Under conditions of interaction between macrophages and inflammatory T cells, a more effective fusion of phagosomes that have captured bacteria with lysosomes, the guardians of proteolytic enzymes that destroy intracellular pathogens, is observed. The process of phagocytosis is accompanied by the so-called oxygen explosion - the formation of oxygen radicals and nitric oxide, which have bactericidal activity.

Under conditions of costimulation of TNF-alpha and IF-gamma, this process is much more active. In addition, activated macrophages upregulate the expression of MHC class II molecules and TNF-alpha receptor, leading to the recruitment of additional naïve T cells. This entire complex of events provides a fairly strong barrier against intracellular pathogens.

Inflammatory T cells interacting with macrophages not only contribute to the enhancement of intramacrophage biochemical processes, but at the same time they themselves are activated and act as organizers of a multifaceted immune response to the antigen.

The infectious process provoked by reproducing pathogens reflects the struggle of two forces - the pathogen itself and the host's immune system. For example, the plague pathogen Yersenia pestis has the ability to inducibly synthesize highly polymerized protein I, which begins to be expressed on the cell wall at an acidic pH value.

Is anti-TNF therapy really associated with an increased risk of developing severe infections?

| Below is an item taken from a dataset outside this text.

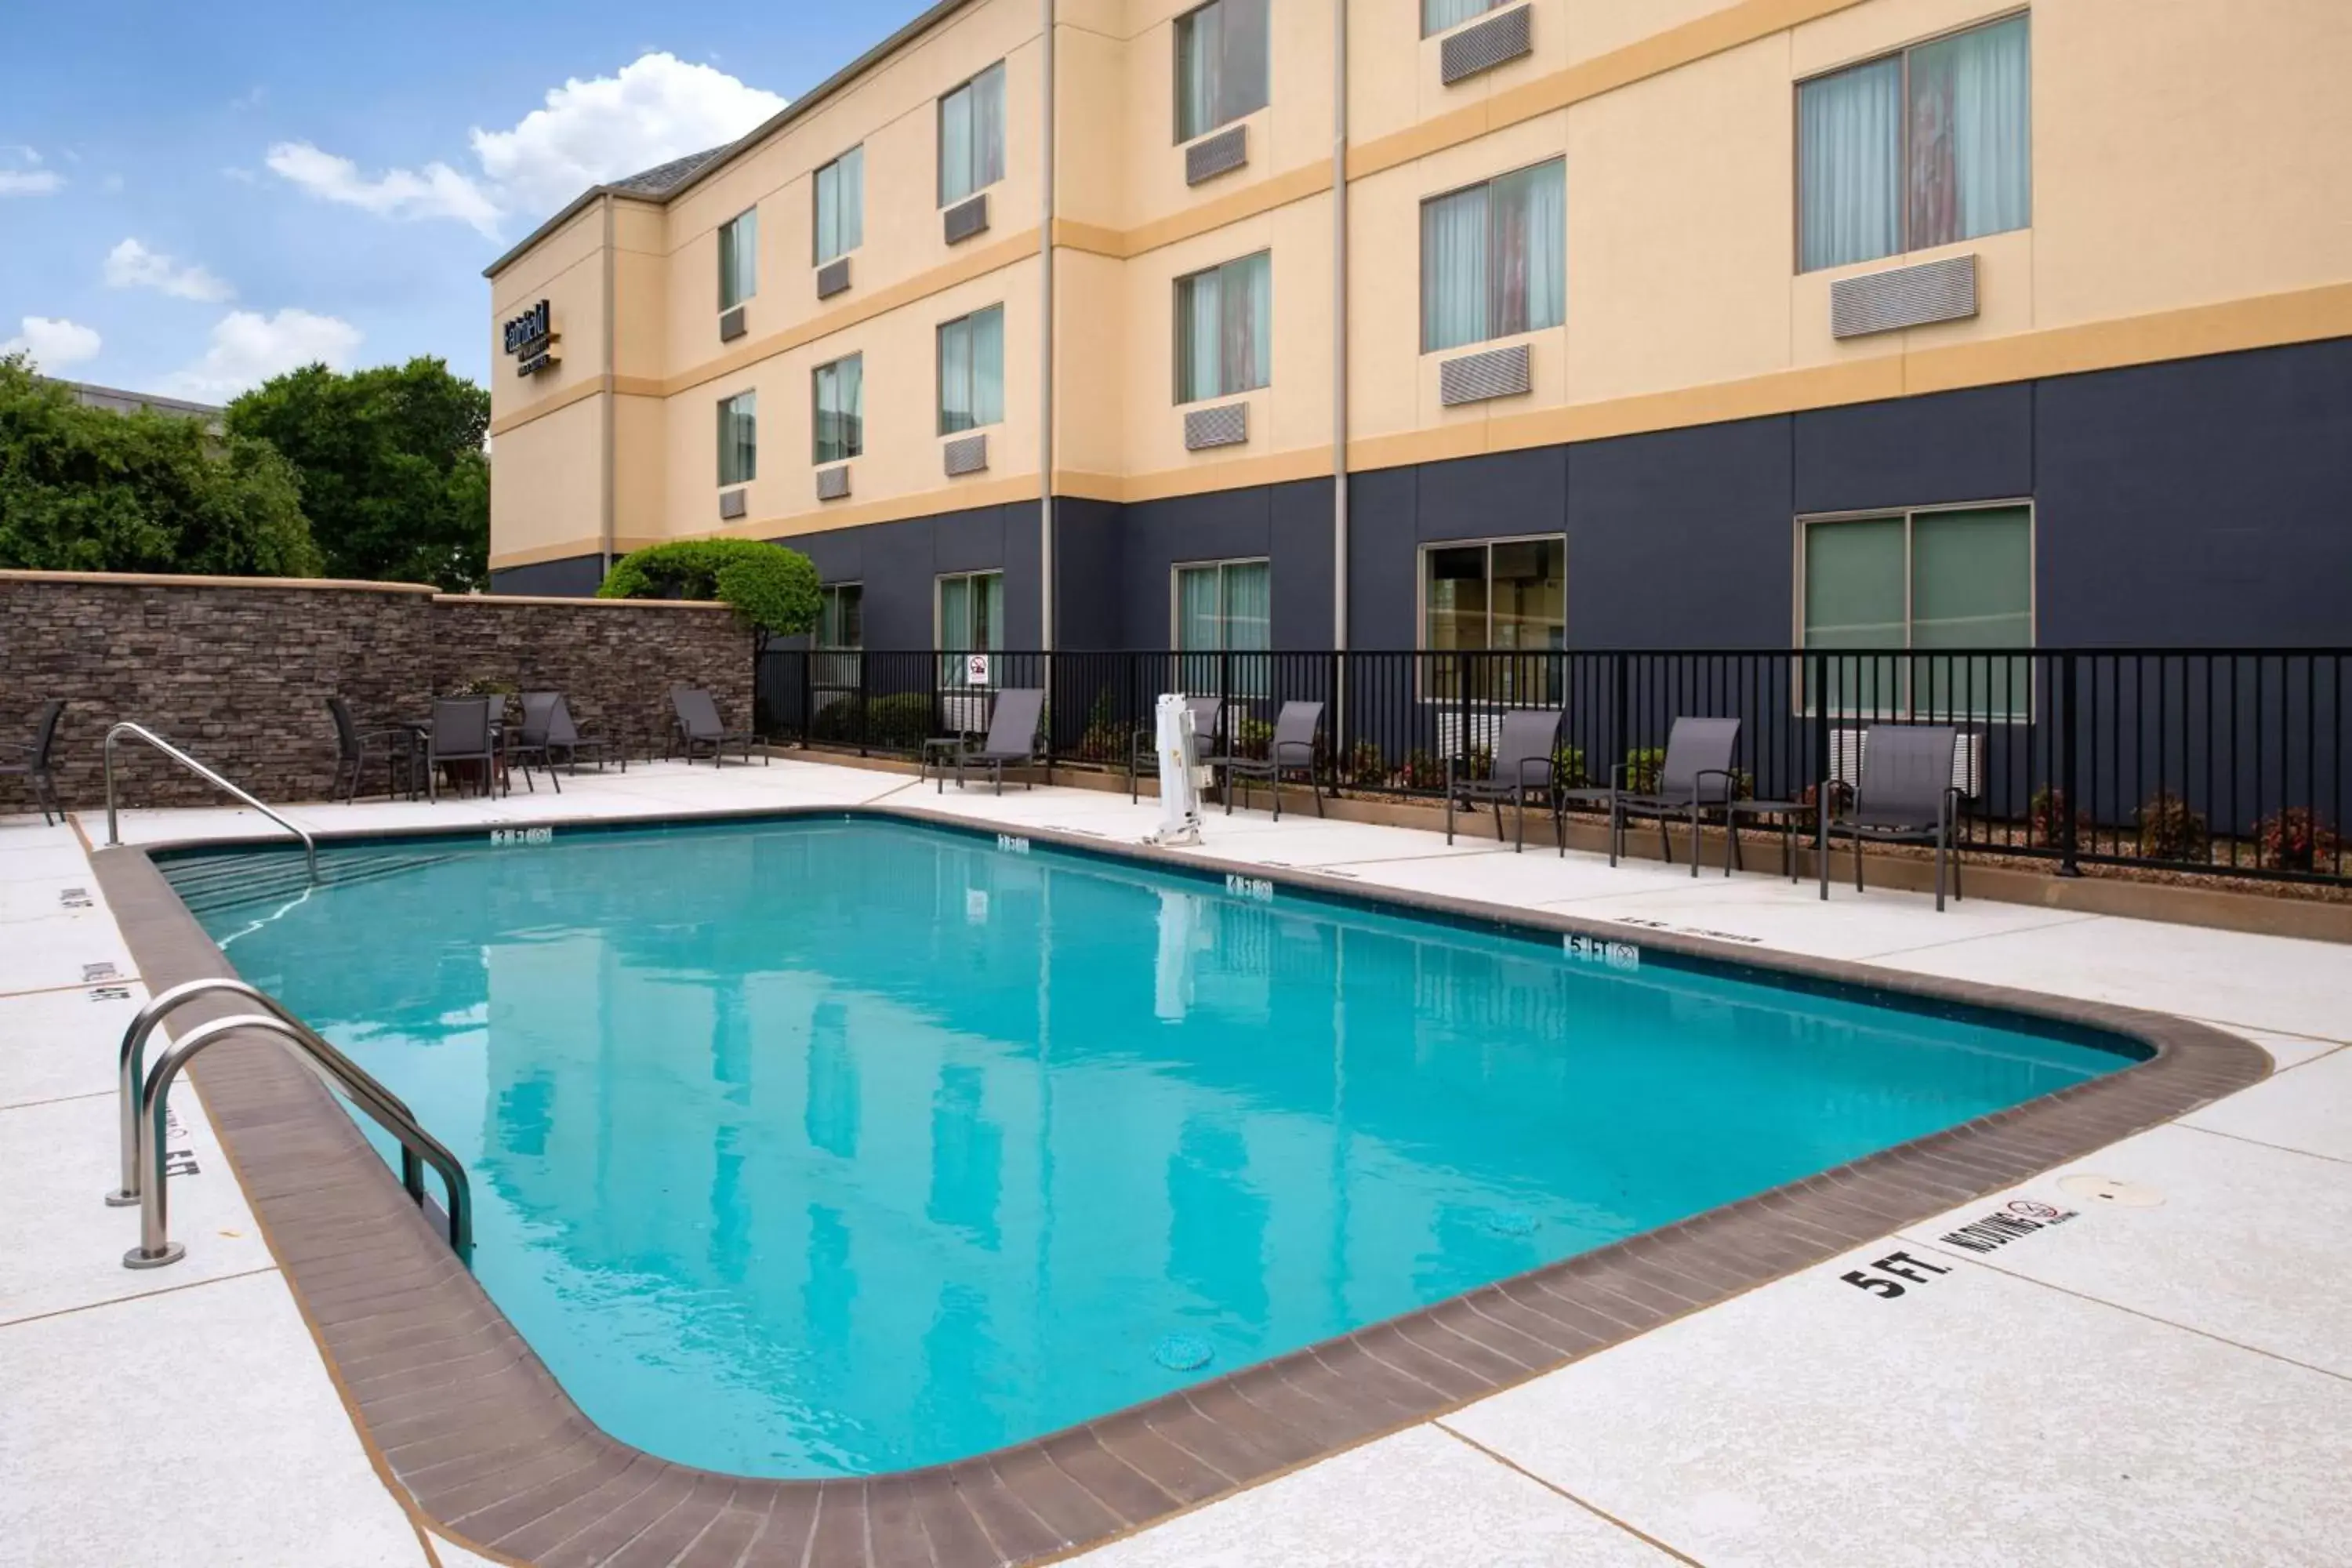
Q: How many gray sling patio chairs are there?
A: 13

The increased risk of developing infections, including tuberculosis, is a major point of discussion when discussing the safety of TNF inhibitors. Previous studies of anti-TNF therapy have not found a significant increase in the incidence of serious infections, although evidence has been found indicating this possibility. An analysis of data from the German Biological Register revealed a 2-fold increase in the risk of serious infections. In subsequent studies, the dependence of the risk on time also remained unchanged. One possible explanation for this relationship is the assumption that the degree of risk is due to a decrease in the dose of glucocorticoids with the effectiveness of anti-TNF drugs, a decrease in the severity of the disease, as well as a decrease in the number of susceptible patients (in patients belonging to the group high risk, infections occurred early, at the beginning of treatment, as a result of which therapy was discontinued, due to which treatment continued only in a cohort of patients with a low risk of infection).

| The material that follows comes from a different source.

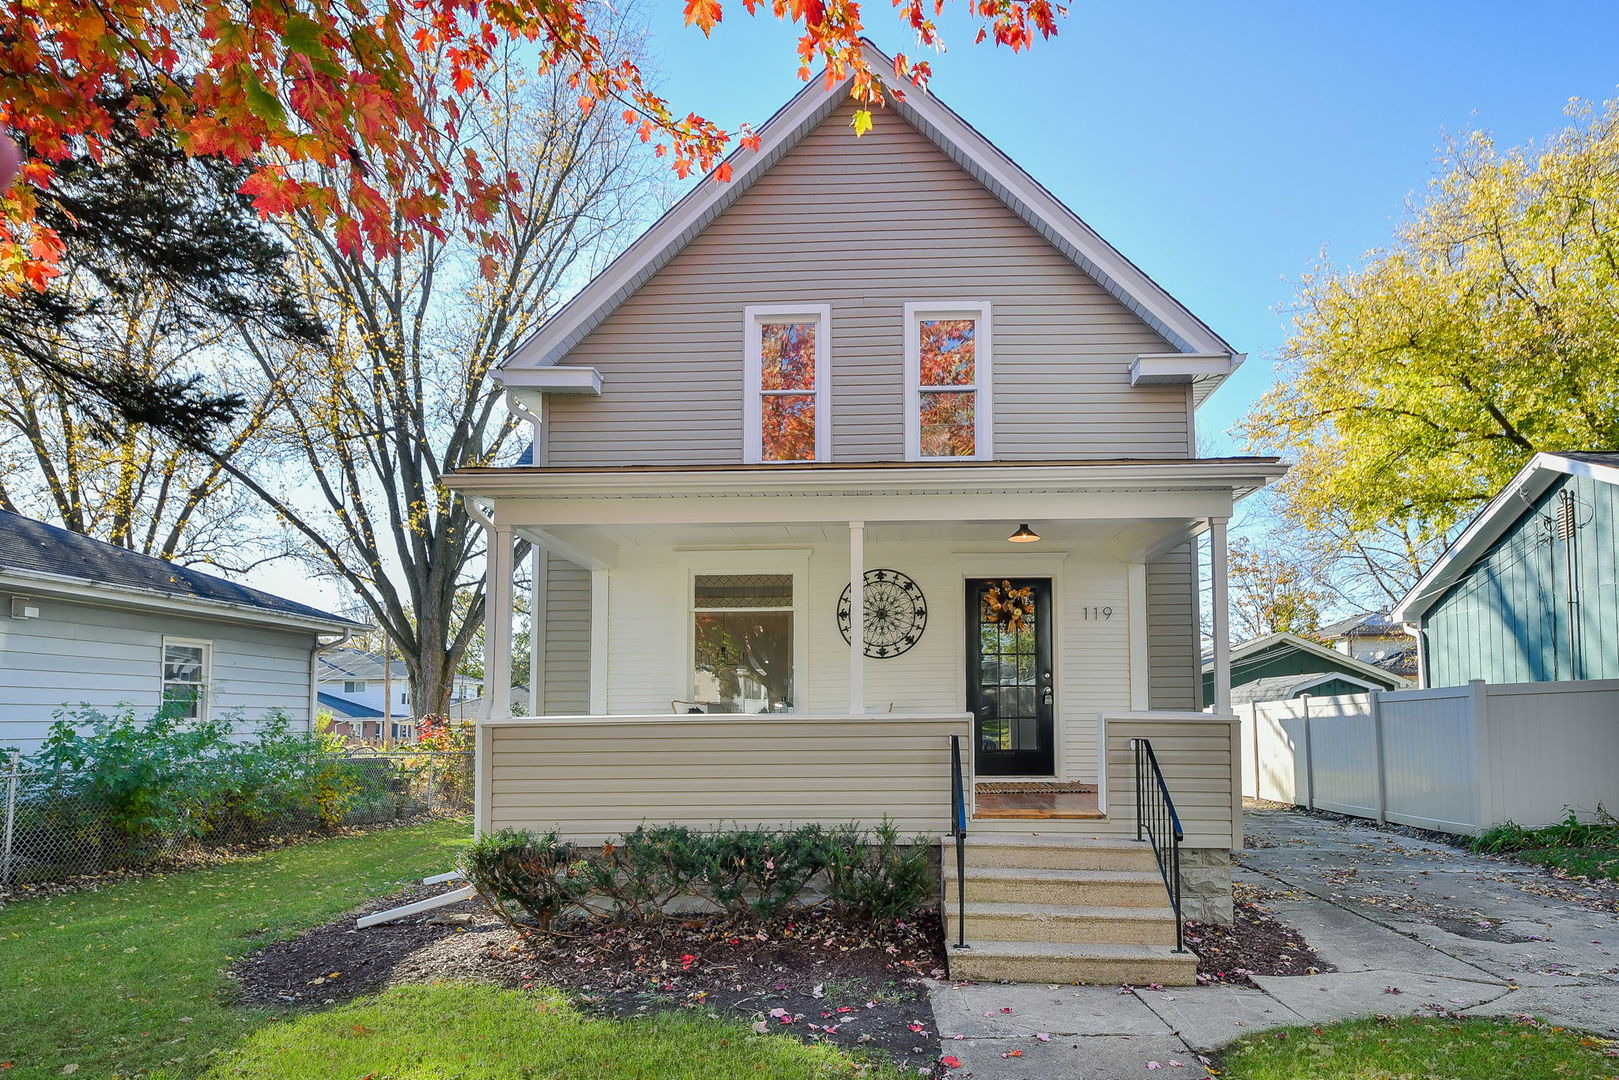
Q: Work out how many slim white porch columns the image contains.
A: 3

In a study by Grijalva et al. absolute incidence of infections in comparison group patients was much higher than in other studies of patients treated with rheumatoid arthritis disease-modifying drugs.

Contraindications:
Anti-TNF therapy should not be prescribed to weakened patients, as well as those who have previously had an infectious disease, because in both of these cases they are at high risk of infection.

The antitumor effect of TNF is enhanced by the combination of TNF with IFN-gamma

The engineered tumor necrosis factor α-thymosin-a1 (TNF-T) fusion protein has potent immunostimulatory effects. In terms of the spectrum and activity of action on tumor cells, the TNF-T drug is not inferior, and on some tumors it is superior to human TNF. Moreover, TNF-T has 100 times less overall toxicity than TNF, which has been confirmed clinical trials at the Russian Scientific Research Center named after. N. N. Blokhin (Moscow) and the Research Institute of Oncology named after. N. N. Petrova (St. Petersburg). For the first time in the world, the clinic confirmed that the addition of thymosin-a1 to TNF reduced its overall toxicity and gave it new properties.